* **WHAT YOU ARE ASKED TO DO**
The required answer is every line of the data containing the word "picture".

* **INFORMATION GIVEN**
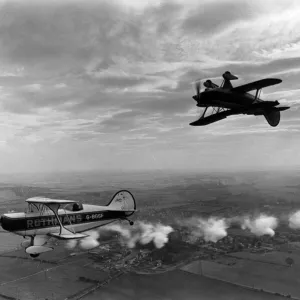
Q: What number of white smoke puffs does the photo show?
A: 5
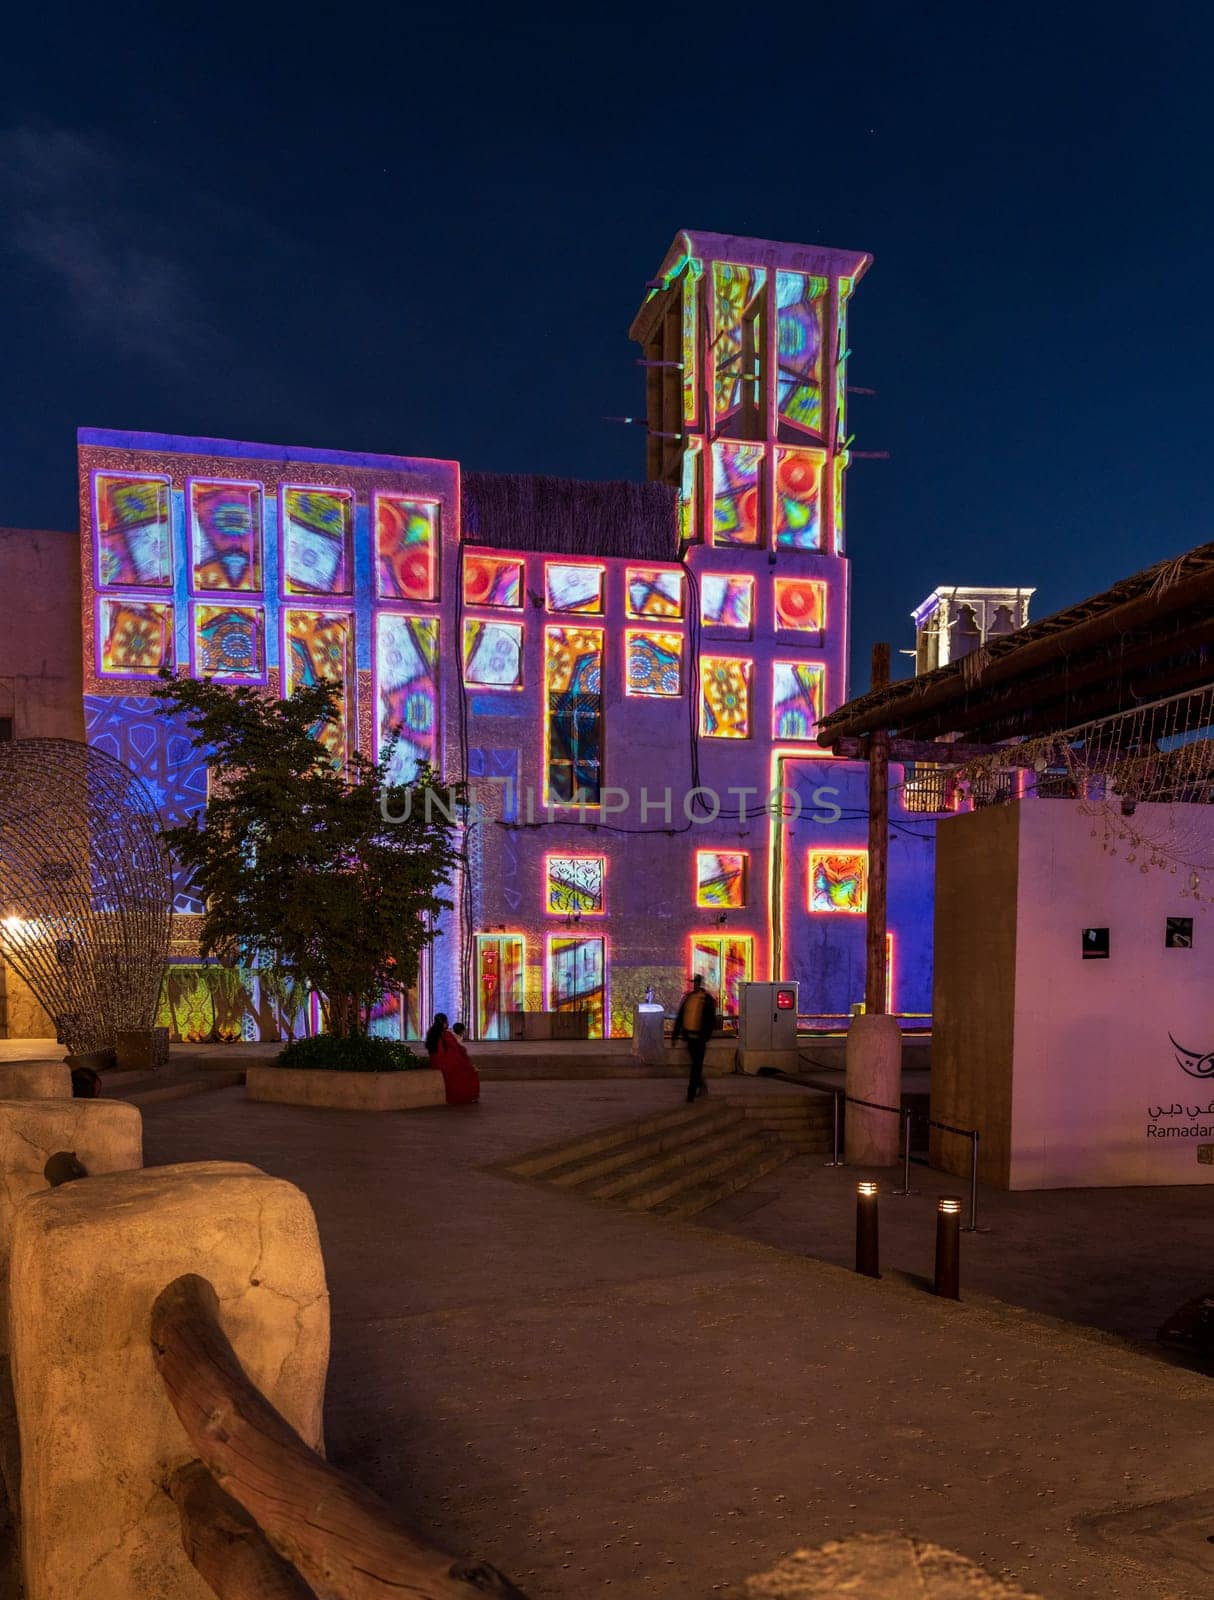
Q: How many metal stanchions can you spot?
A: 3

...

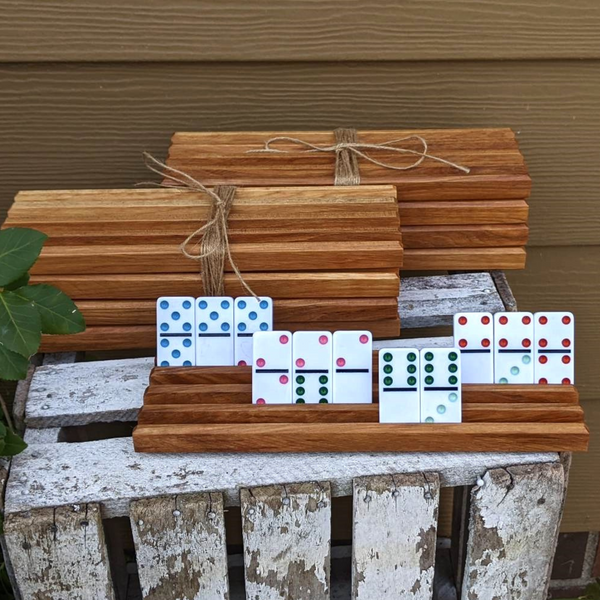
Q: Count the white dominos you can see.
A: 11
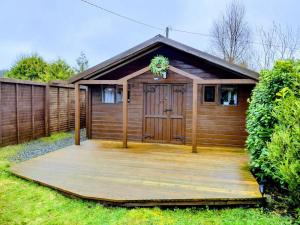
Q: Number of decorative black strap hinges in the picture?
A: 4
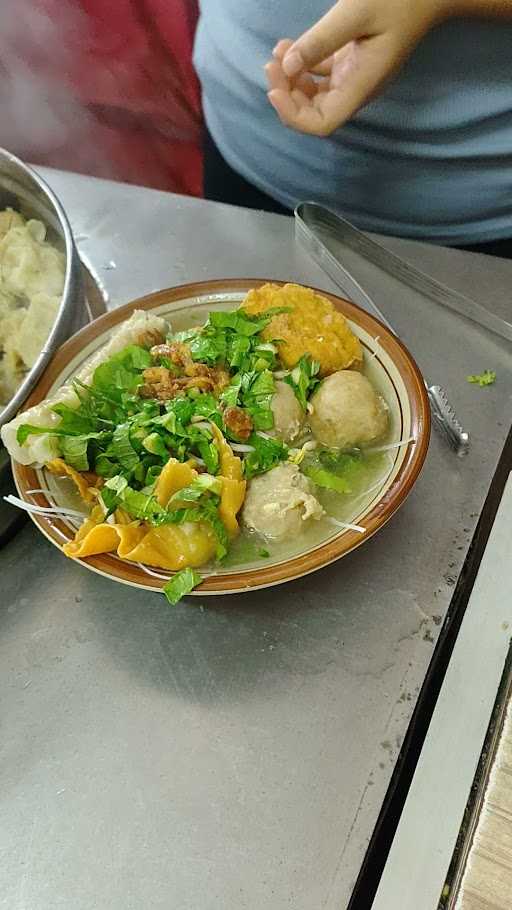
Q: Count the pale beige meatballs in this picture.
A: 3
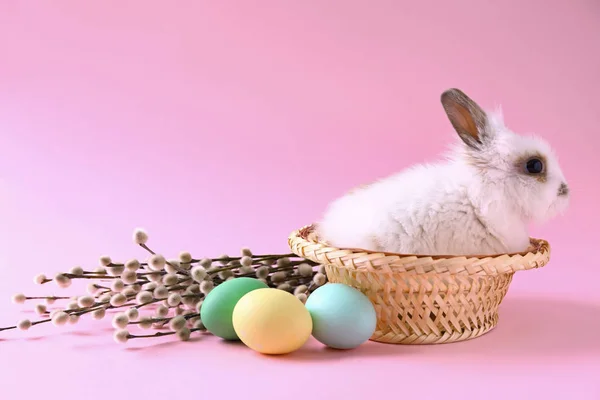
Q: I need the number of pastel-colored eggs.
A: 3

* **TASK RESULT**
Q: Number of decorative black strap hinges in the picture?
Q: Count the pale beige meatballs in this picture.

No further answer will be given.